DATA PROVIDED:

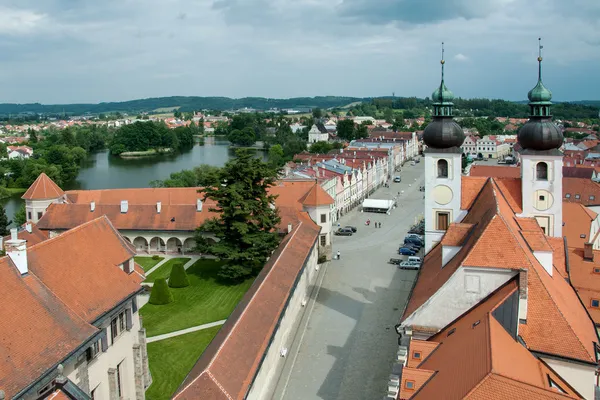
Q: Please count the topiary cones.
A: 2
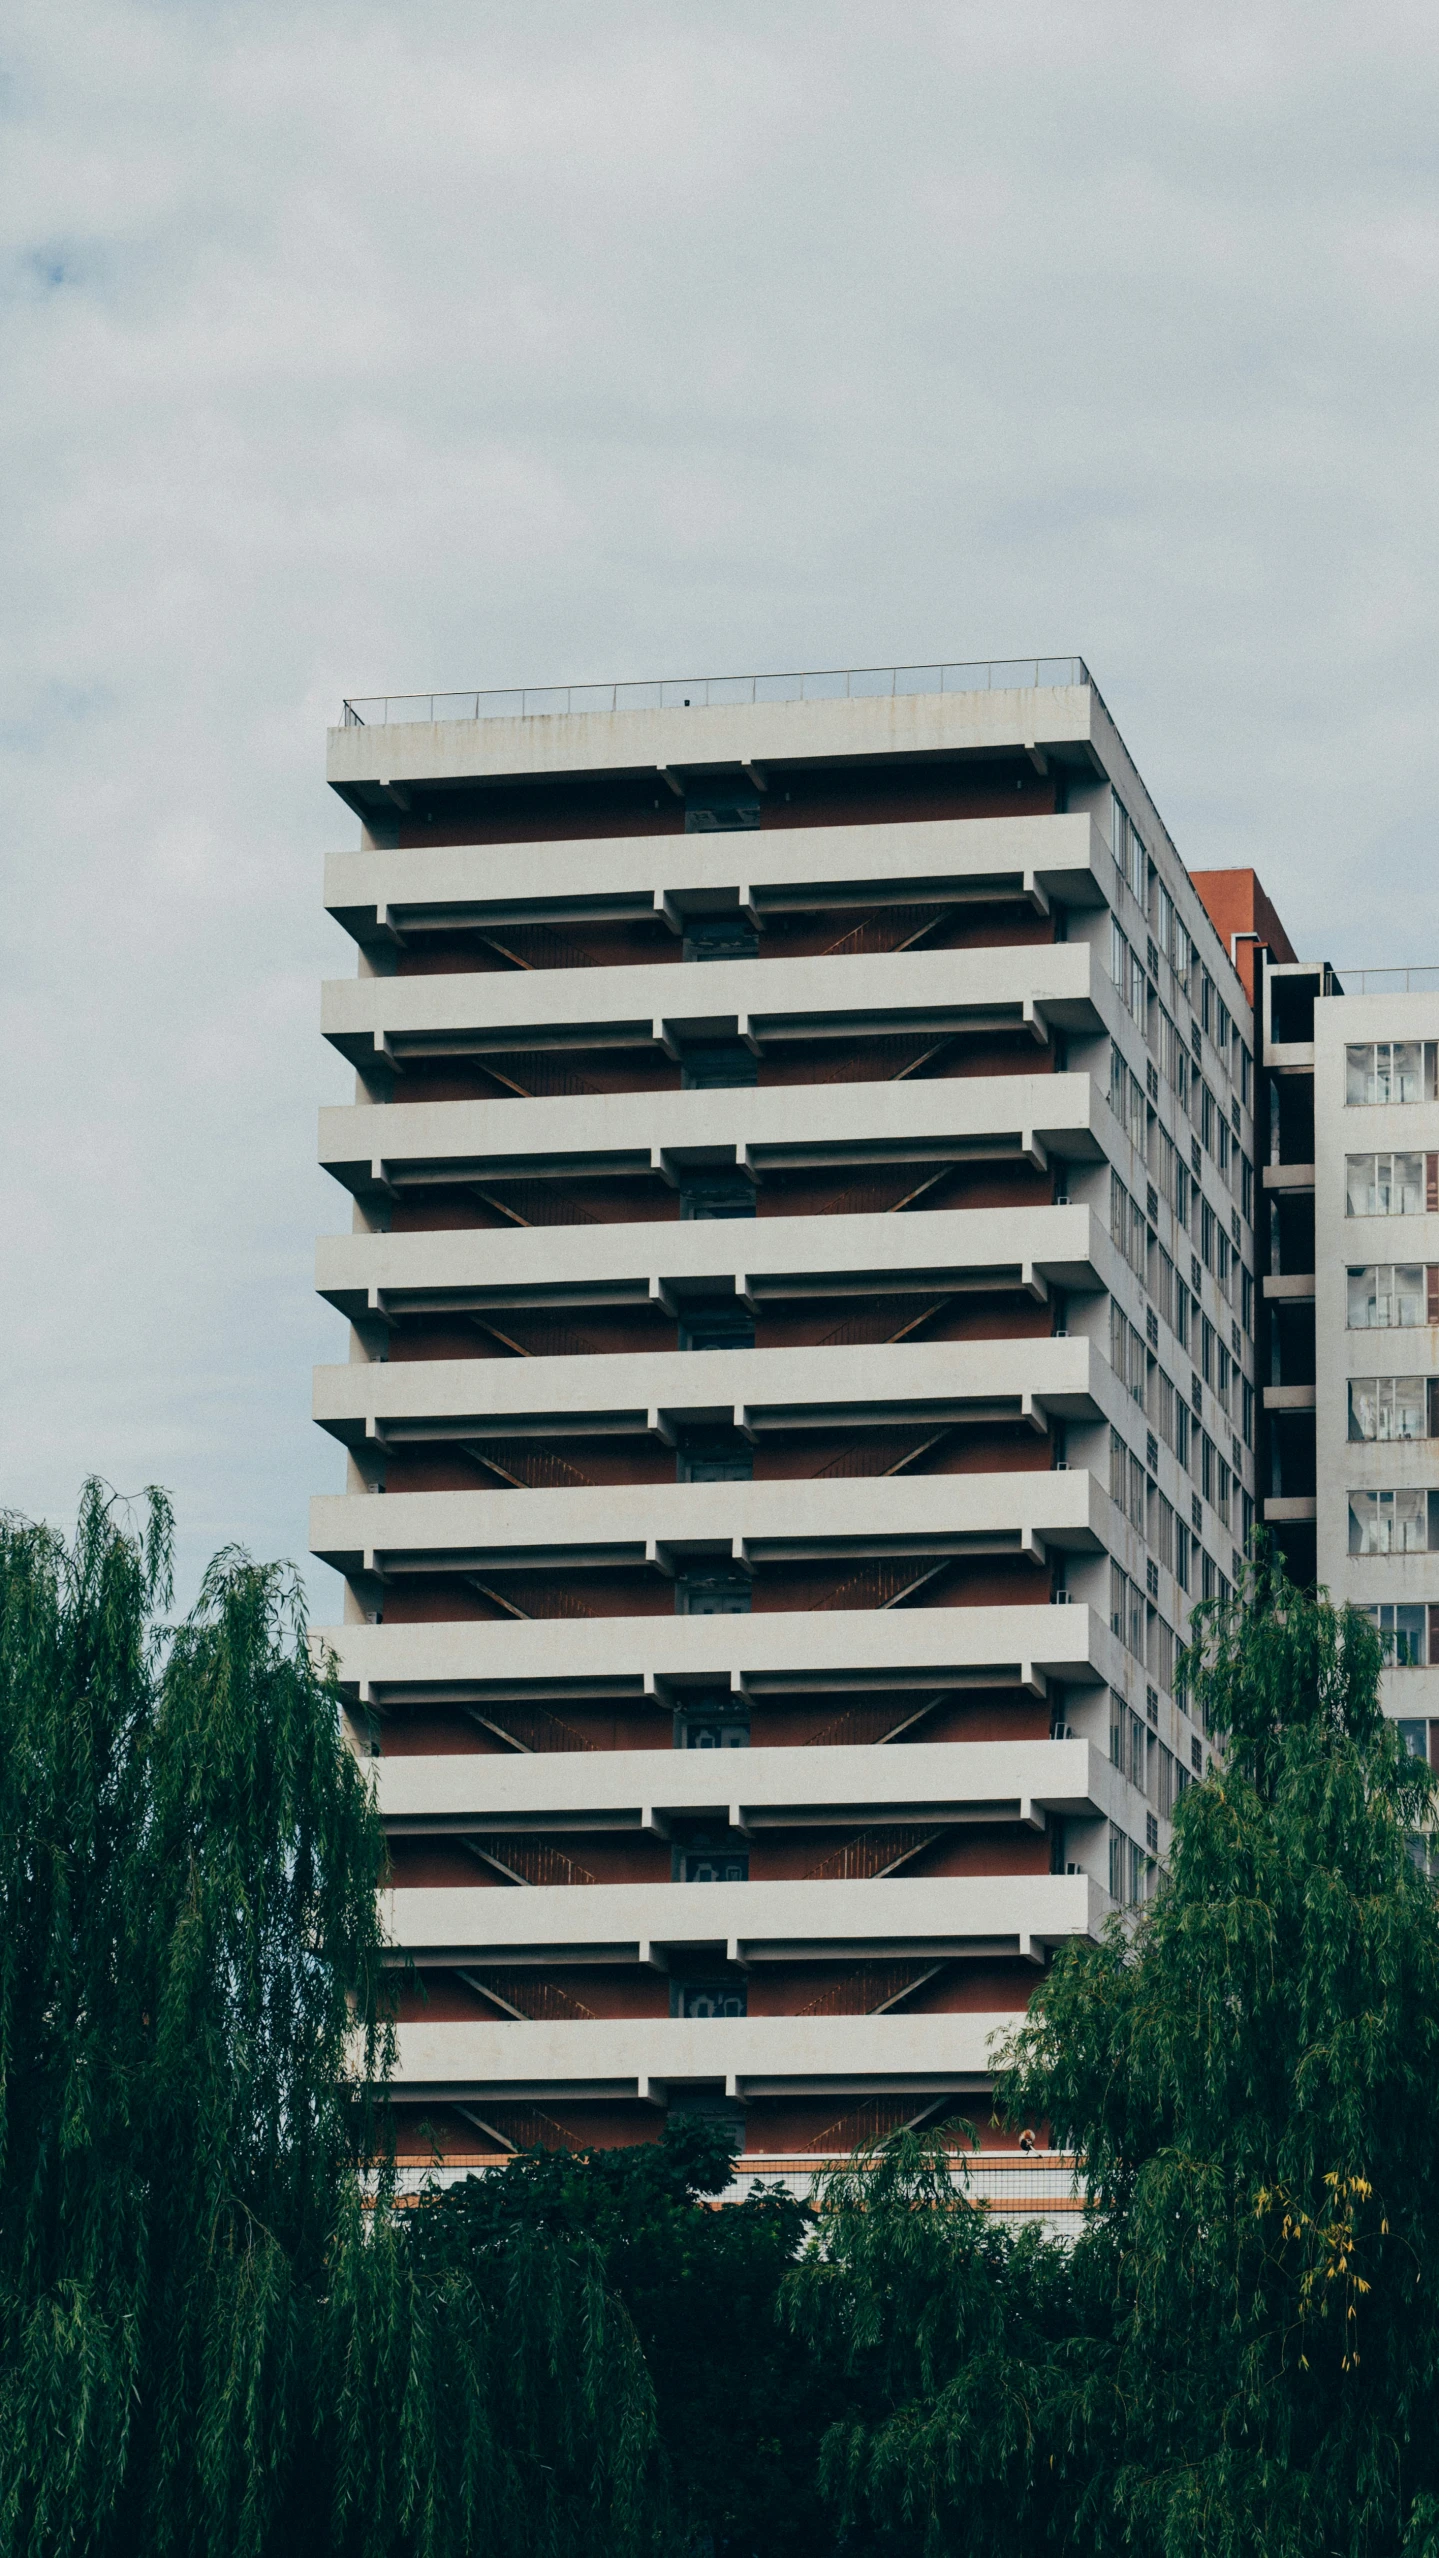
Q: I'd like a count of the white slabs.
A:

* * *

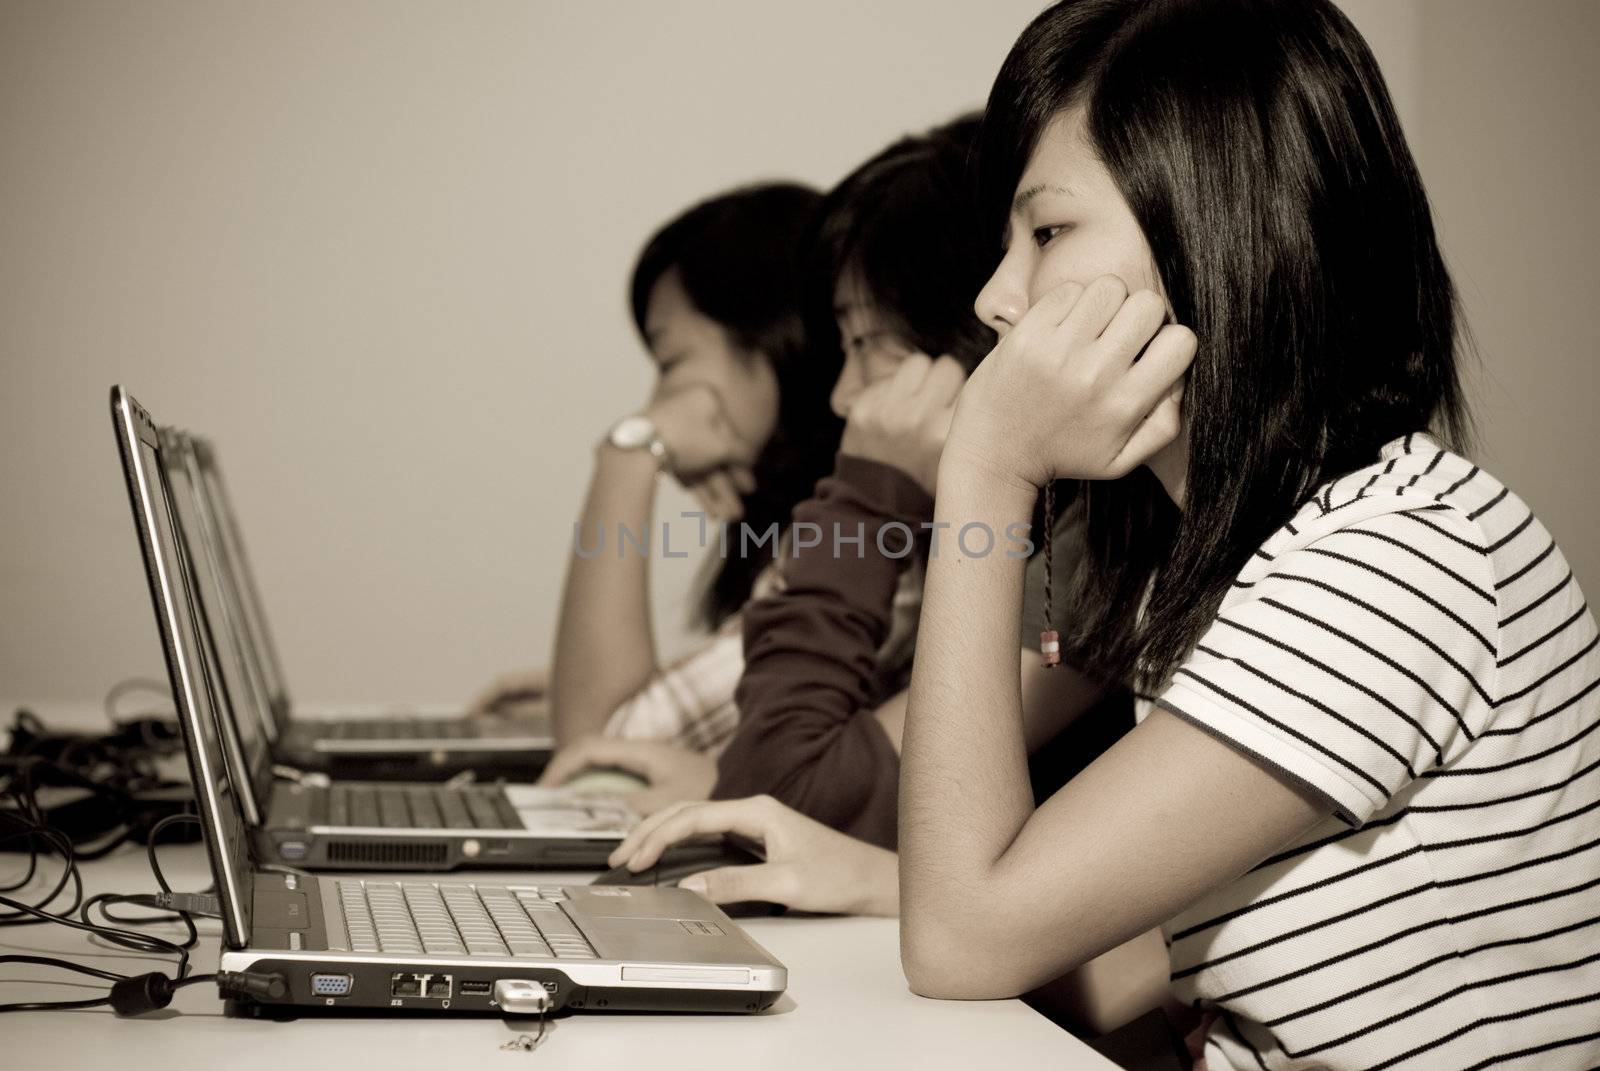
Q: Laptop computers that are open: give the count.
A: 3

...

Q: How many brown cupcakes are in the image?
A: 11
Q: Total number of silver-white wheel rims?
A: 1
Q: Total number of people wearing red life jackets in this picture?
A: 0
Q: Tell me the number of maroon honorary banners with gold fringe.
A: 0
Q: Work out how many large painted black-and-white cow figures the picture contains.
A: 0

TASK DESCRIPTION: Scan the records above. Return every line with "Total" in it.

EXERCISE ANSWER:
Q: Total number of silver-white wheel rims?
Q: Total number of people wearing red life jackets in this picture?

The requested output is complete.